In the data below, find each line containing the string "number" and return it.

# # #

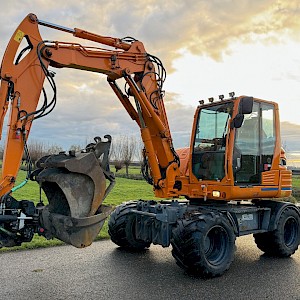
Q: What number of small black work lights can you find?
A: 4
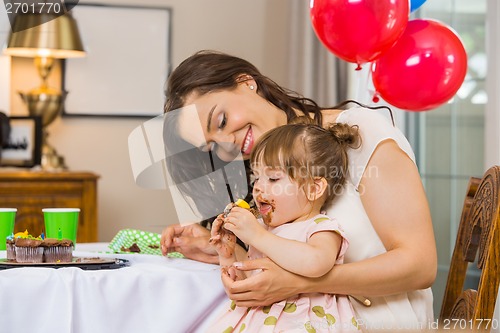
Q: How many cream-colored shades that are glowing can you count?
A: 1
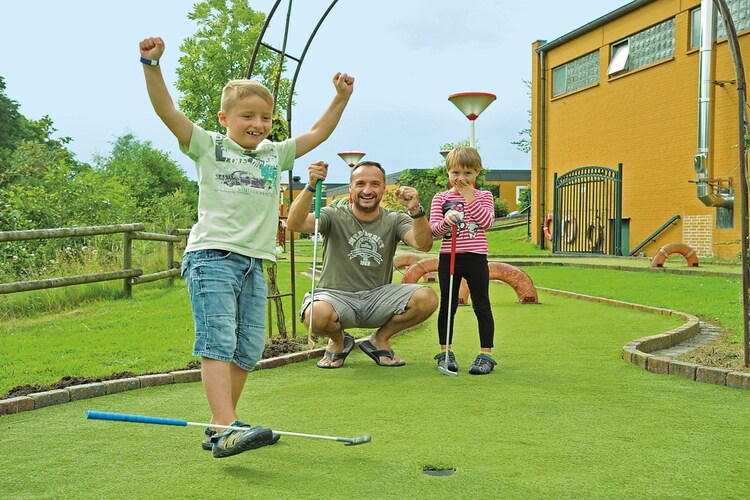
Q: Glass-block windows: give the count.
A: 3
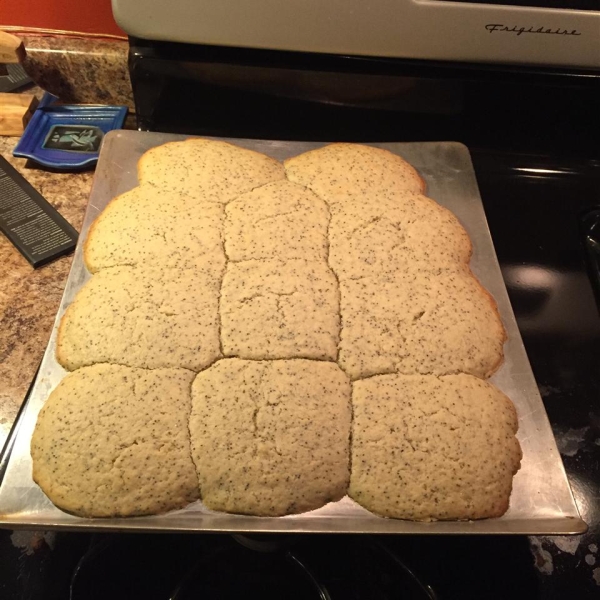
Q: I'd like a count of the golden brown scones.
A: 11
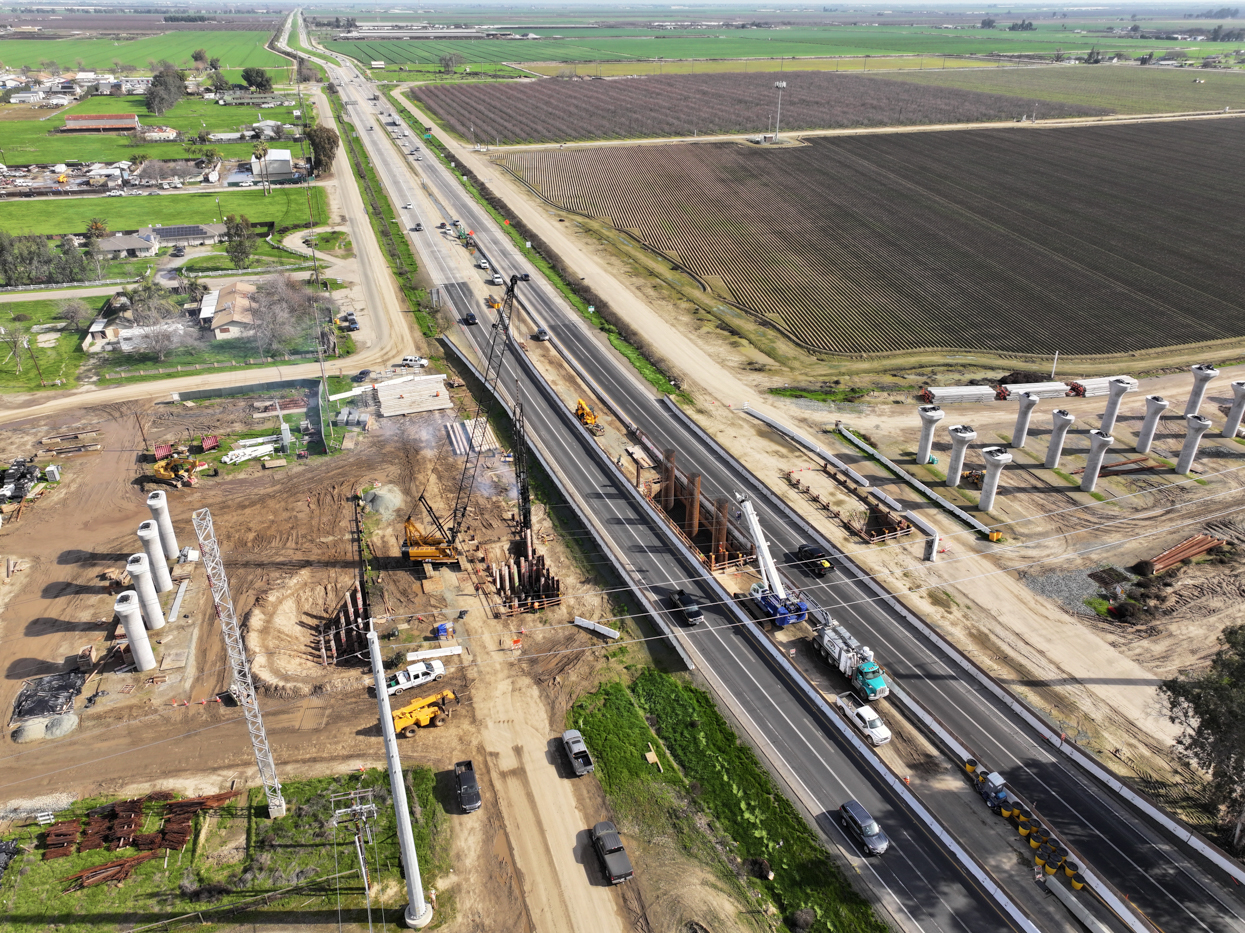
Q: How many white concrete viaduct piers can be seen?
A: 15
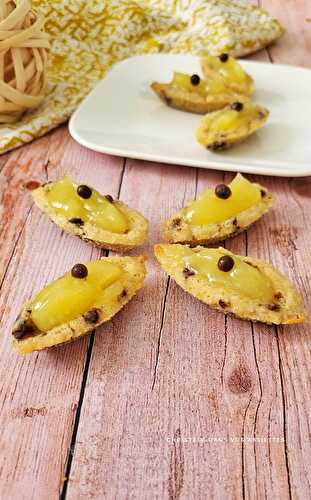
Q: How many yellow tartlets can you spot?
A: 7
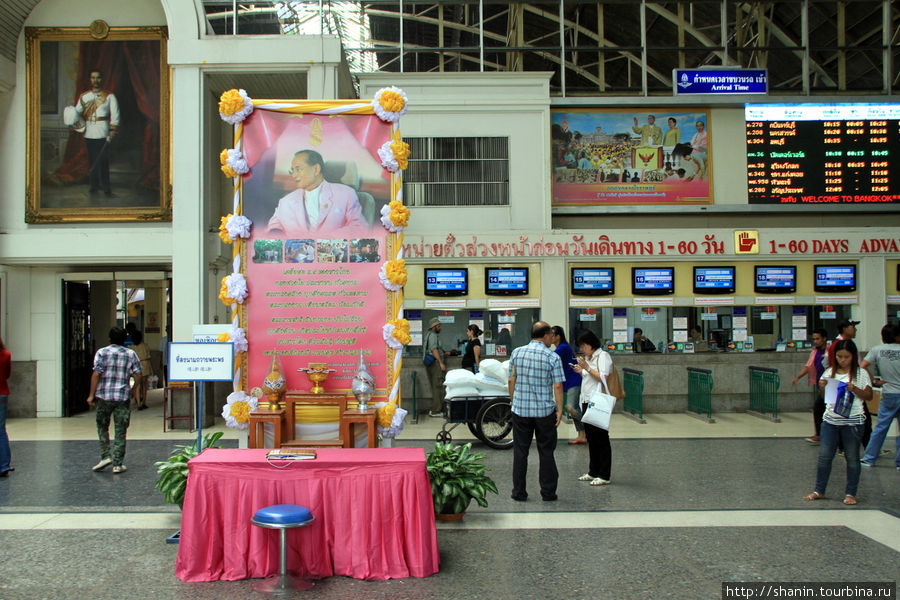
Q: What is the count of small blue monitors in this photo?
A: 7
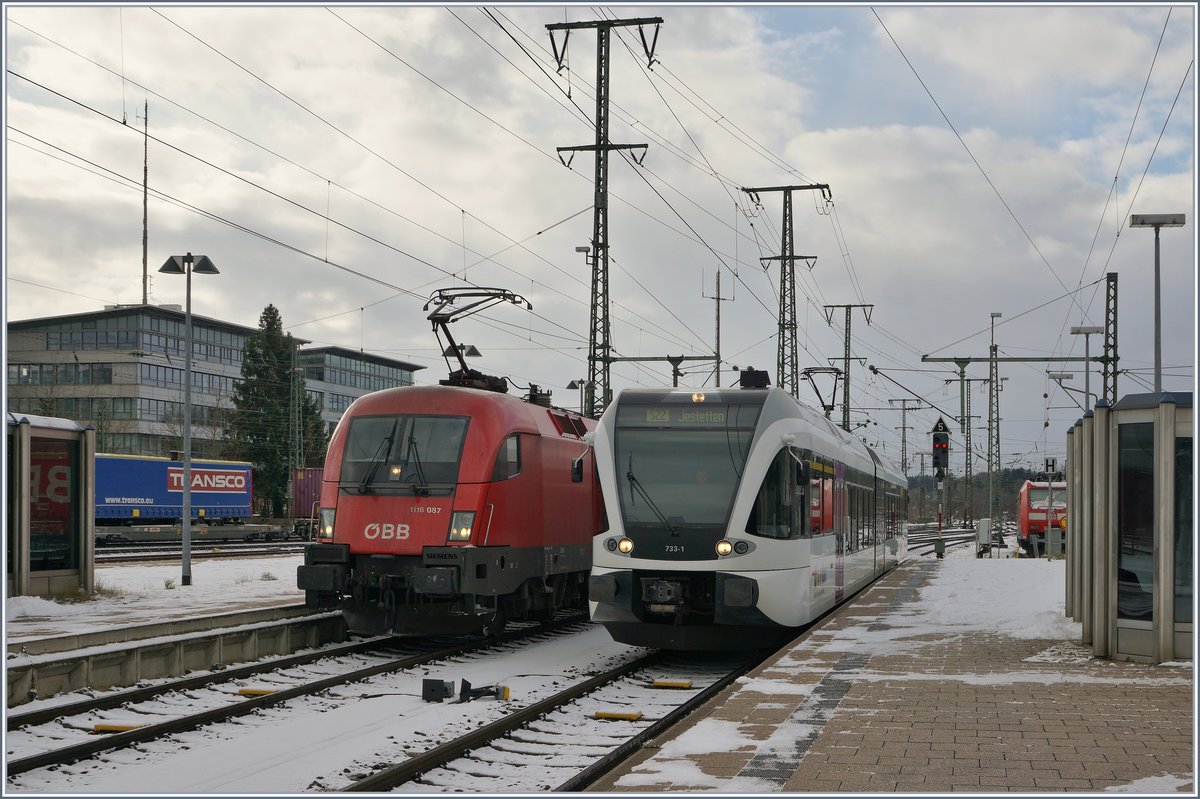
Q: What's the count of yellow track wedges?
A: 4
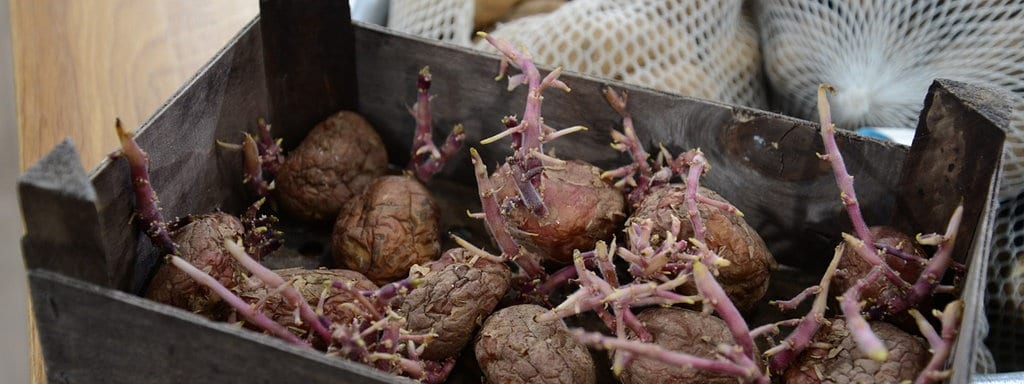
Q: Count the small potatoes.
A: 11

# # #

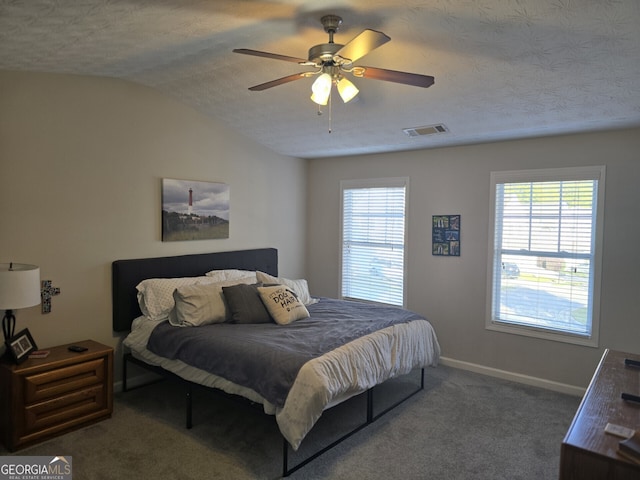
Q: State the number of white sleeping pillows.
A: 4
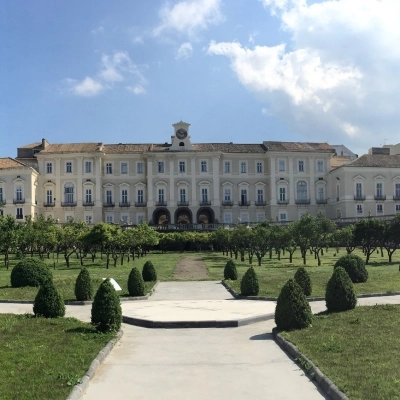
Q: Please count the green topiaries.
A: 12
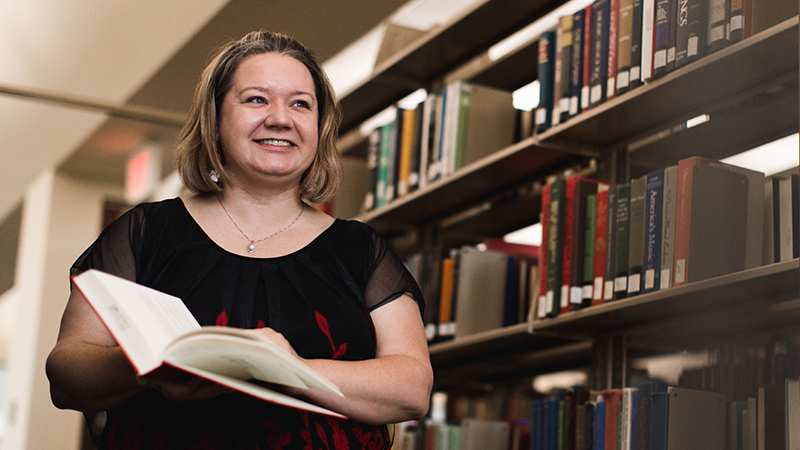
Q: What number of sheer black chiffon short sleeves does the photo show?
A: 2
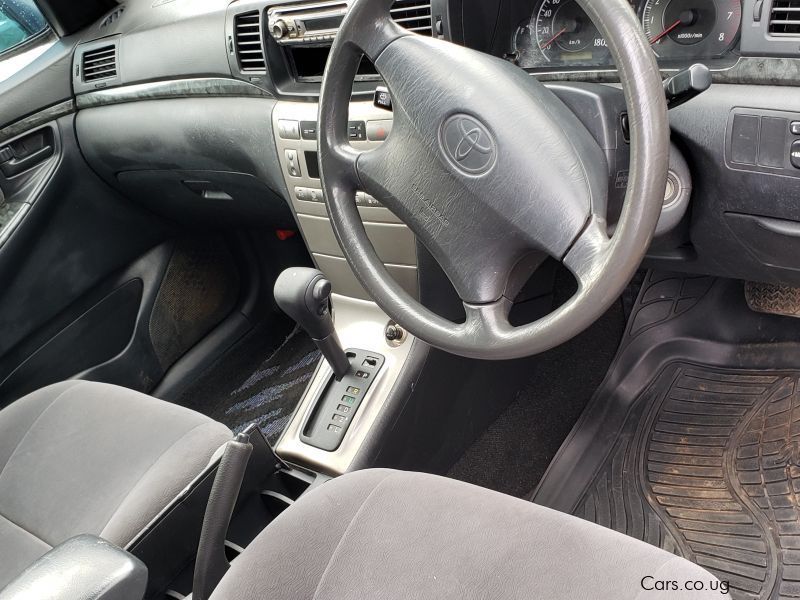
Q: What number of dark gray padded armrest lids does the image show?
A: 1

# # #

• _Completed task_
Q: What number of small black work lights can you find?
Q: State the number of white sleeping pillows.
Q: What number of sheer black chiffon short sleeves does the photo show?
Q: What number of dark gray padded armrest lids does the image show?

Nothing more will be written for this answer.